Cordilleran Section - 112th Annual Meeting - 2016

Paper No. 25-5
Presentation Time: 8:30 AM-12:30 PM


LAZAR, Codi, Department of Geological Sciences, California State University, San Bernardino, 5500 University Parkway, San Bernardino, CA 92407; Geophysical Laboratory, Carnegie Institution of Washington, 5251 Broad Branch Rd. NW, Washington, DC 20015 and SHAHAR, Anat, Geophysical Laboratory, Carnegie Institution of Washington, 5251 Broad Branch Rd. NW, Washington, DC 20015,

Awaruite (Ni3Fe) is an important index mineral for highly reducing serpentinization. Previous studies suggest that awaruite stability is favored at low to moderate metamorphic grades (<300-400°C), but thermometry has not yet been performed on natural samples. Here, we present a preliminary measurement of intermineral Ni isotope fractionation in a josephinite nugget from the Josephine Peridotite, Oregon, with the goal of constraining awaruite formation temperatures. Scanning electron microscopy revealed the presence of cm-scale awaruite, plus serpentine, andradite, magnetite, Ni-arsenides, Ni-sulfides, and hydrous Ni-Fe-silica gels. Ni isotope compositions were measured in awaruite and serpentine via laser ablation inductively coupled mass spectrometry. The dilute concentration of Ni in serpentine and the presence of fine-scale mineralogical heterogeneities complicated the selection of analysis locations, but one pair of spots yielded sufficiently strong signals for coupled measurements of both awaruite and serpentine.

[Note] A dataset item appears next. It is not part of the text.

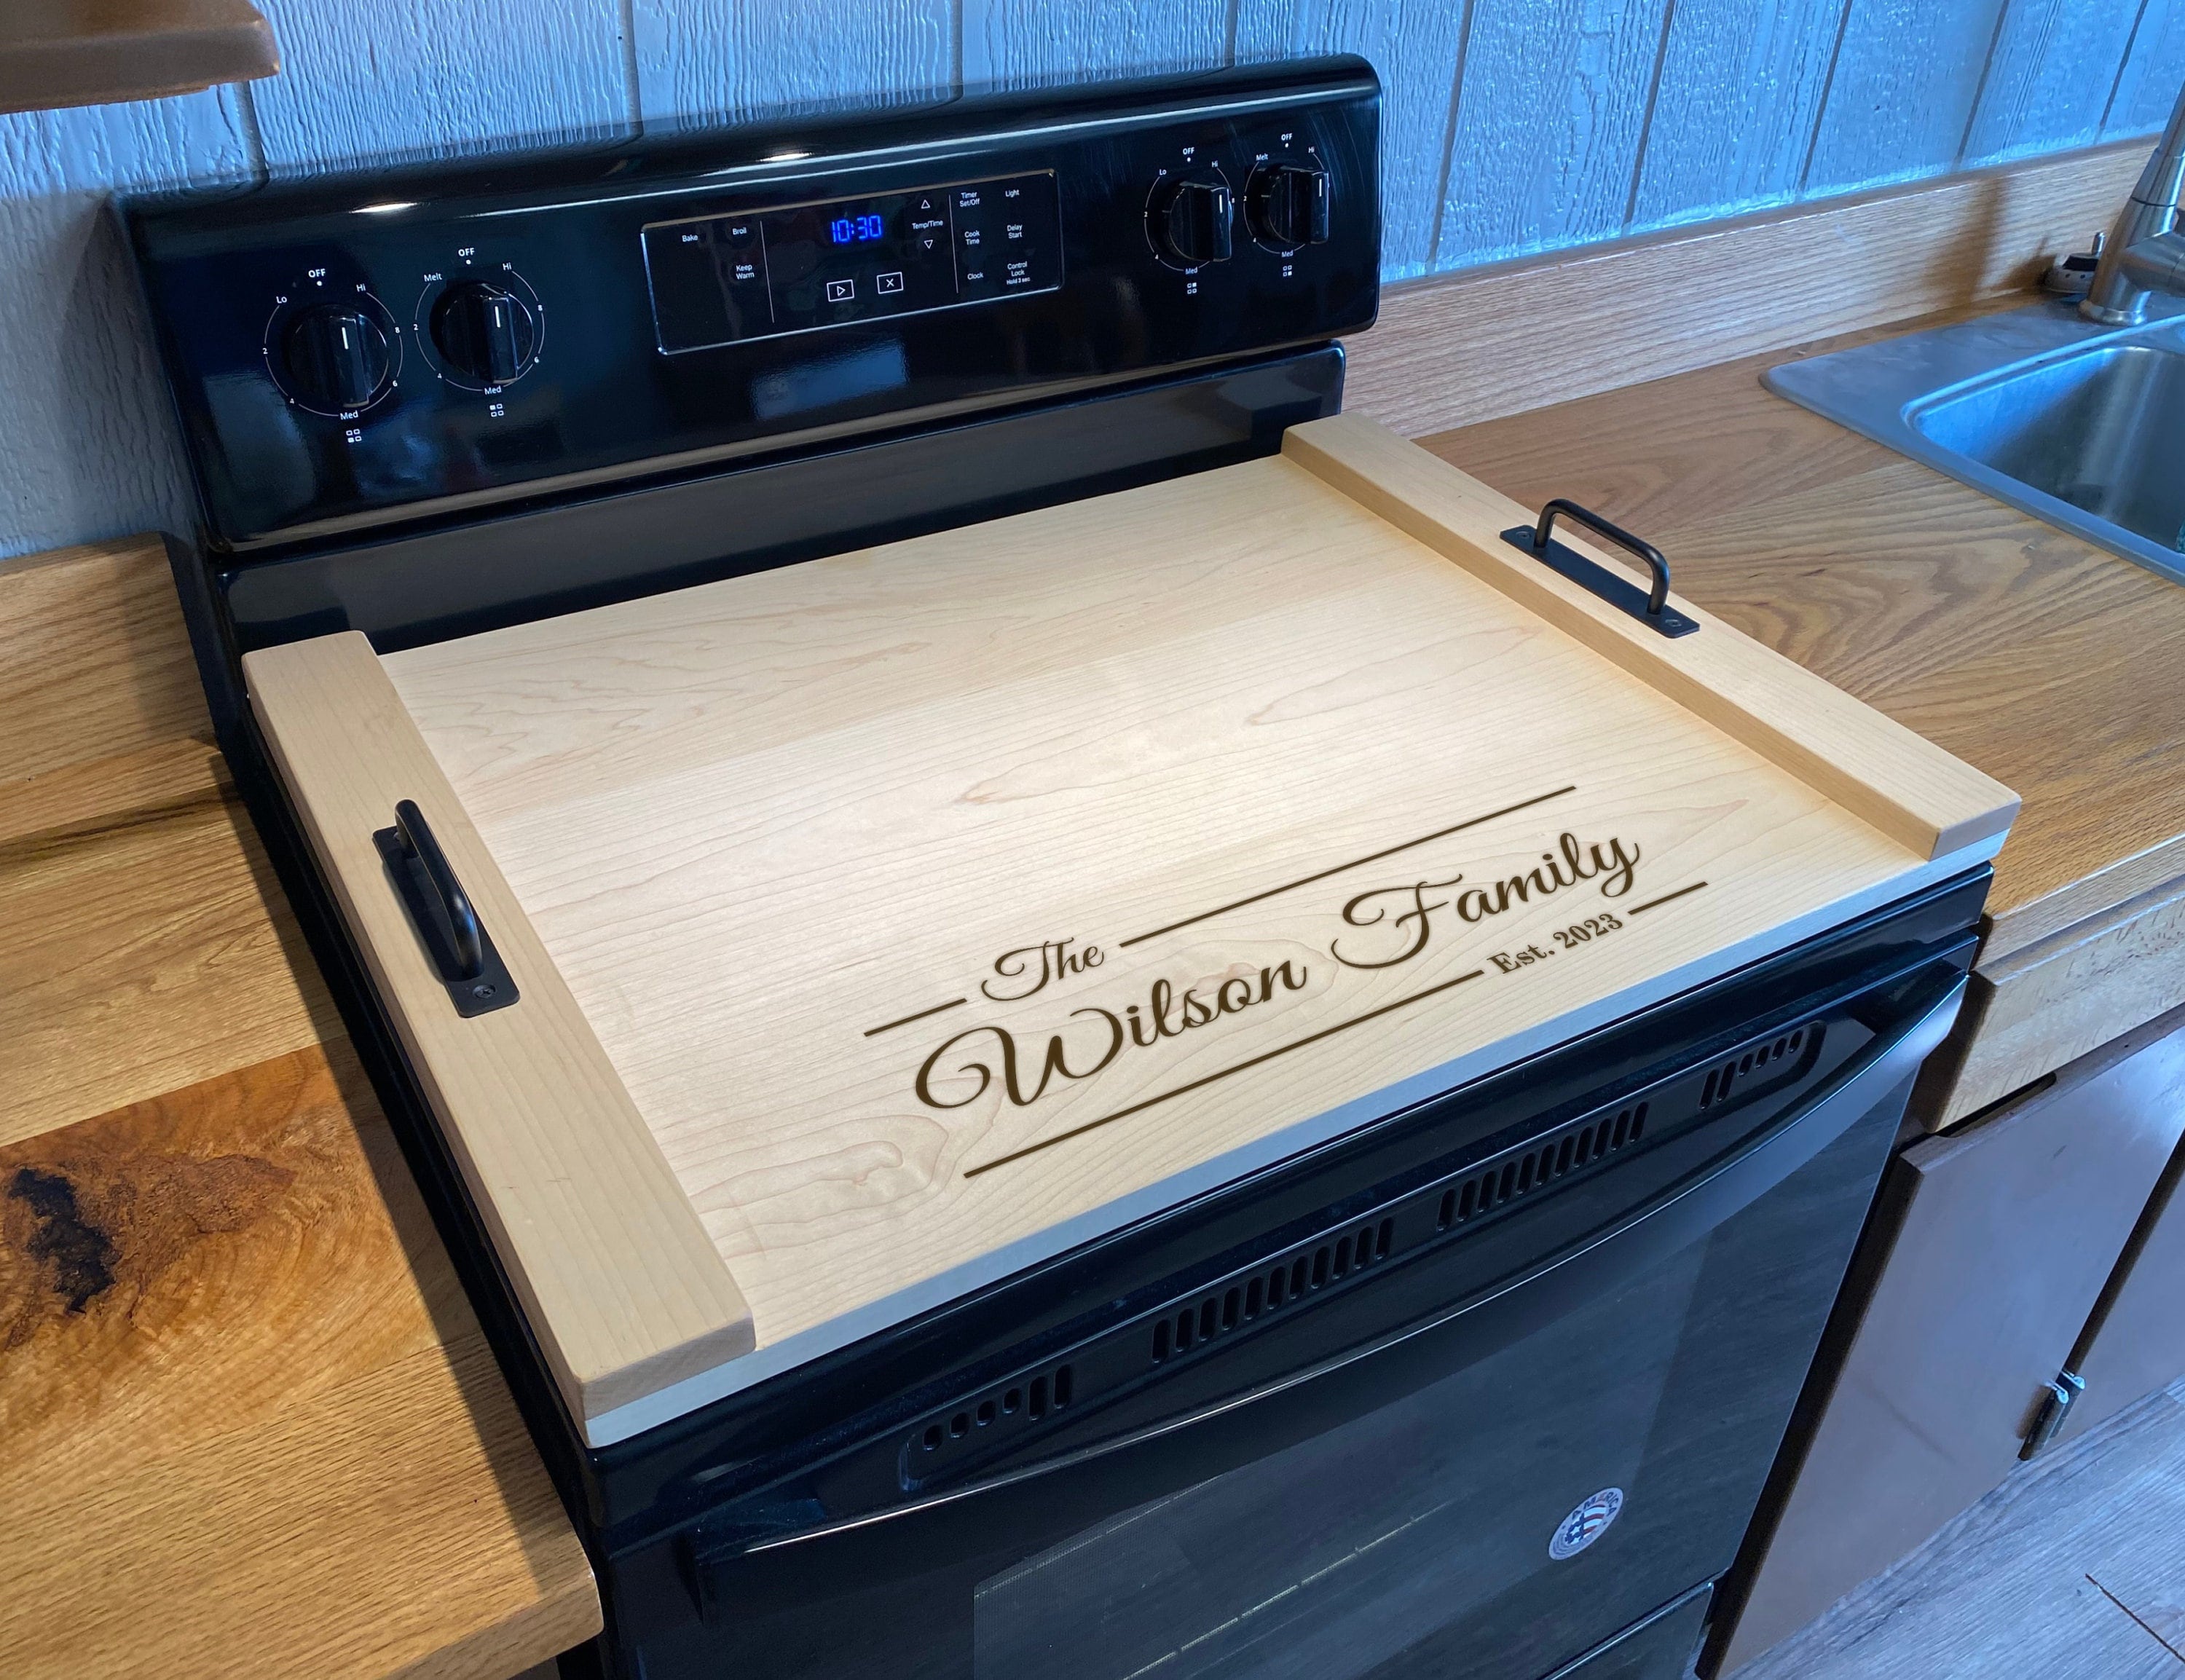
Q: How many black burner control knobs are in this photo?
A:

Awaruite-serpentine intermineral fractionation values corresponding to the isotope ratios 60Ni/58Ni, 61Ni/58Ni, and 62Ni/58Ni were, respectively, Δ60Ni = -0.7 ‰, Δ61Ni = -1.5 ‰, and Δ62Ni = -2.1 ‰, with analytical uncertainties below this reported precision. Normalized to atomic mass units, these delta values had internally consistent values of, respectively, -0.4 ‰/amu, -0.5 ‰/amu, and -0.5 ‰/amu. Awaruite was isotopically lighter than serpentine: opposite to that predicted by previous experimental determinations of the metal-silicate Ni isotope fractionation factor. This indicates that the observed isotope fractionation between awaruite and serpentine in the Josephine Peridotite cannot be explained by isotope equilibrium and that, consequently, Ni isotope thermometry cannot be applied to this mineral pair. One possible explanation for this inverse isotope fractionation is a kinetic process wherein the partitioning of isotopically lighter 58Ni into awaruite was more rapid than intermineral isotope equilibration during serpentinization. Such incomplete fractionation is consistent with a slow geochemical process at low temperature, and suggests future challenges for applying equilibrium Ni isotope thermometry to the Josephine Peridotite.